Daniel: I've had conversations with her, and read from her books, and one of her things is that her organization started very organically. Chez Panisse began with a bunch of her friends. She thought it was a cool idea, and in the beginning it wasn't profitable at all. She was a woman with a vision who attracted all the right people to her cause to make it work. I'm hoping that, with this sort of working group, we'll be attracting not only the entrepreneurs themselves, but also a support network of people who can bring legal advice and advice on financing to the table. One of the things that we've been talking about is establishing a fund, a small rotating loan fund for the entrepreneurs just so we could be like, "It would really help my business if I had this piece of equipment. I need $500." And then we would democratically vote to give the money to that person.
MT: Are you getting any funding?
Daniel: Not yet. We're in the very early stage. I've had a lot of personal conversations with people that will be in this group. I'm a Ph.D. student at Michigan State University in community food systems and sustainable ag. I've worked in the C.S. Mott Group for Sustainable Food Systems, and my dissertation research is going to be about food entrepreneurship in Detroit. So basically this working group is going to be my research project. I'm lucky enough that the Mott group pays me to be a graduate student and to do this research and for some other specific projects. That means that I can kind of act as a facilitator and help if we decide that we want to write a grant or incorporate as a nonprofit, I can spend some of my time doing that for the group.
MT: What is your background in the food industry?

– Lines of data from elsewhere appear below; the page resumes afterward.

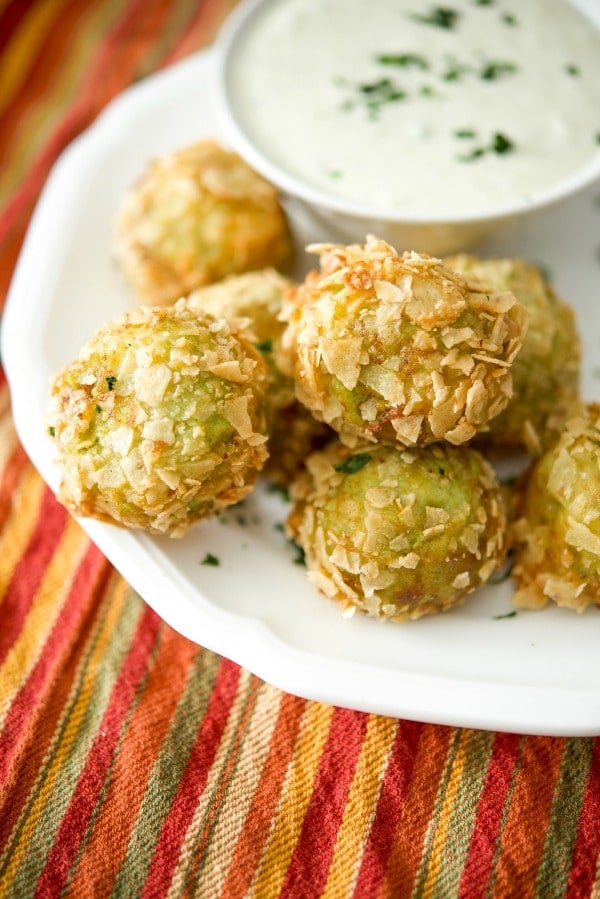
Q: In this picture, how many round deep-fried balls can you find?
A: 7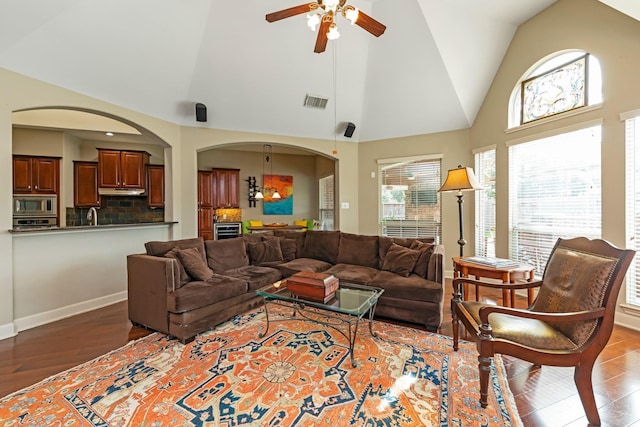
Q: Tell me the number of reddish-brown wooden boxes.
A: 1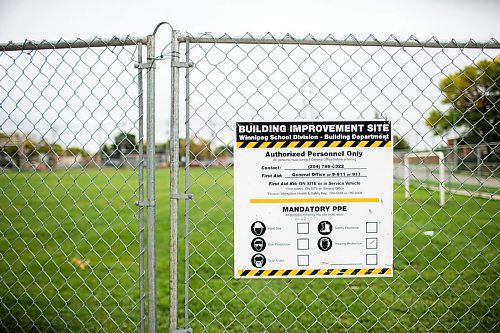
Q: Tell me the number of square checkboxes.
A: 6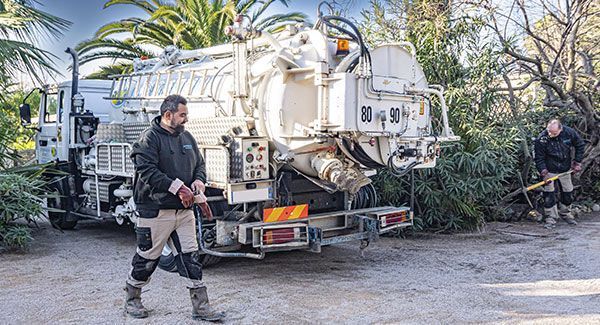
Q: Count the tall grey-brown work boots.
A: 2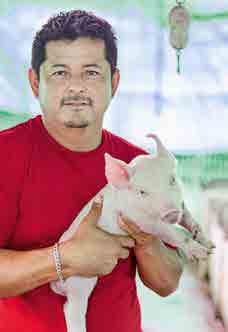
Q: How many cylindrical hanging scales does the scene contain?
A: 1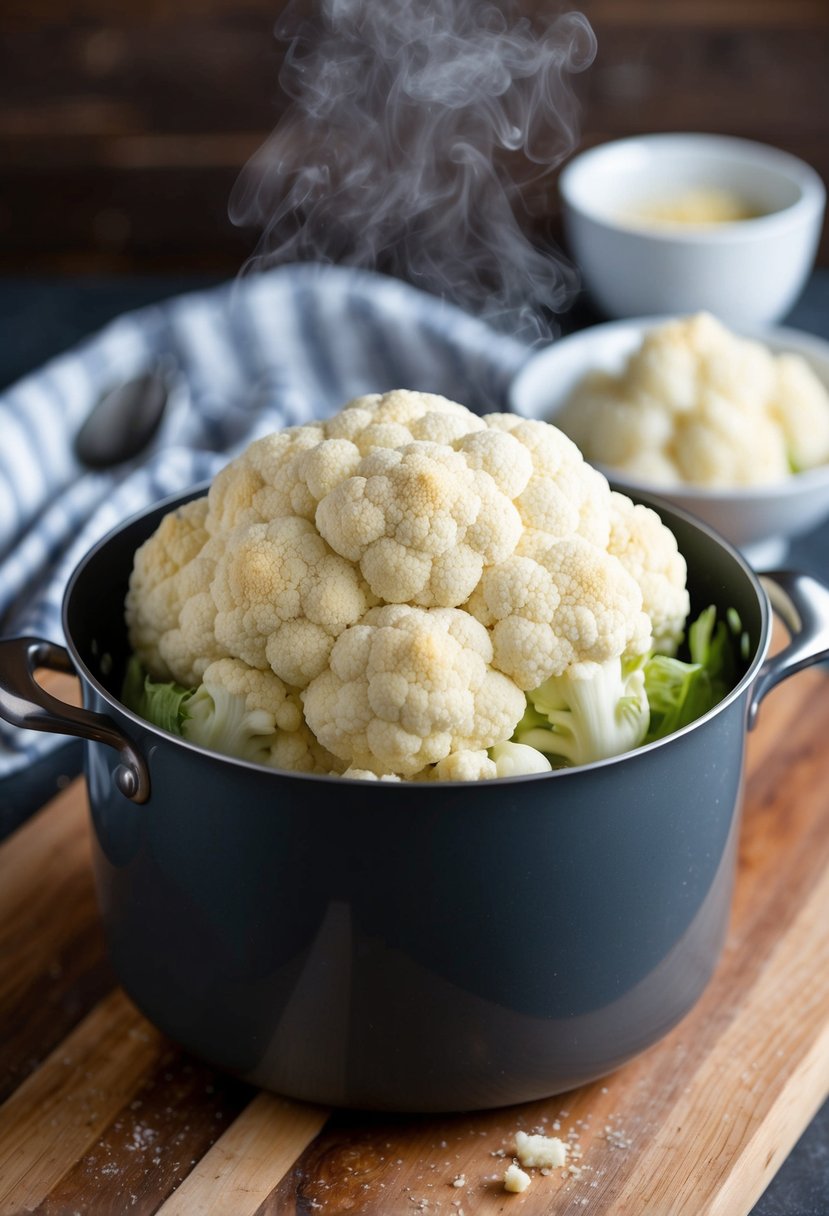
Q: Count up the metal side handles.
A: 2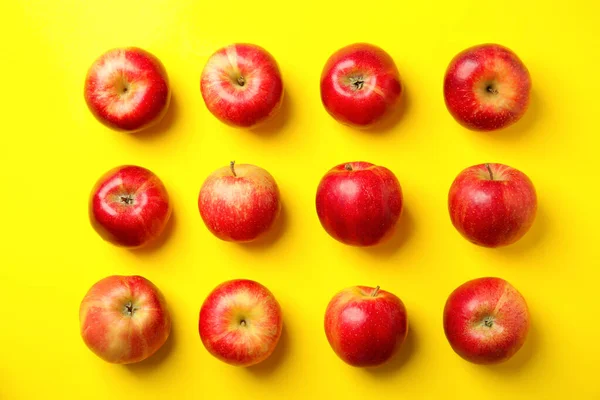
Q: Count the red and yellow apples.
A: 12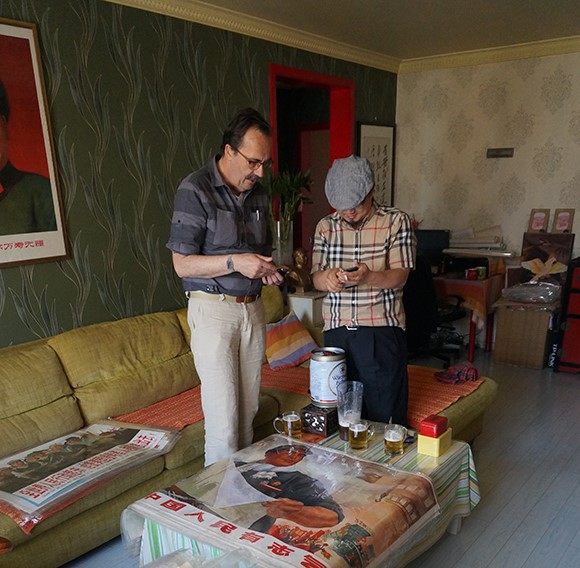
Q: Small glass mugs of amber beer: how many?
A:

Daniel: When I was living and working in Cambodia in 2008 for about a year, I started out in girls education. But a lot of the work I did around social justice ended up connecting back to food because 85 percent of the people in Cambodia are still farming. When girls weren't in school, a lot of time it had to do with the fact that they were working in the fields or their teachers were working in the fields. A lot of the issues that spoke to me ended up connecting back to these food and ag issues. I just kept getting more and more interested, and when I moved back to the United States I was farming in Washington state for a while. Through that whole period, I've always loved to cook. That's been my way of connecting with people. When I was in Cambodia I learned to speak Khmer, but language and cultural barriers are always difficult, and I think food is a way of connecting through those barriers. Food is love. It's a very nonconfrontational, very simple way of meeting people and finding commonalities. I learned to cook a lot of interesting things in Cambodia. My mom is Singaporian. She has seven brothers and sisters. They are all amazing cooks, so I've learned to cook from them. But I have no background. Actually the only place that I've ever worked in a restaurant, which barely qualifies, is at a McDonald's at Californian Adventures — which is basically the other Disneyland — when I was 16 years old, and I didn't even touch the food. My experience in food service is extremely limited; but my experience in cooking, I have a lot.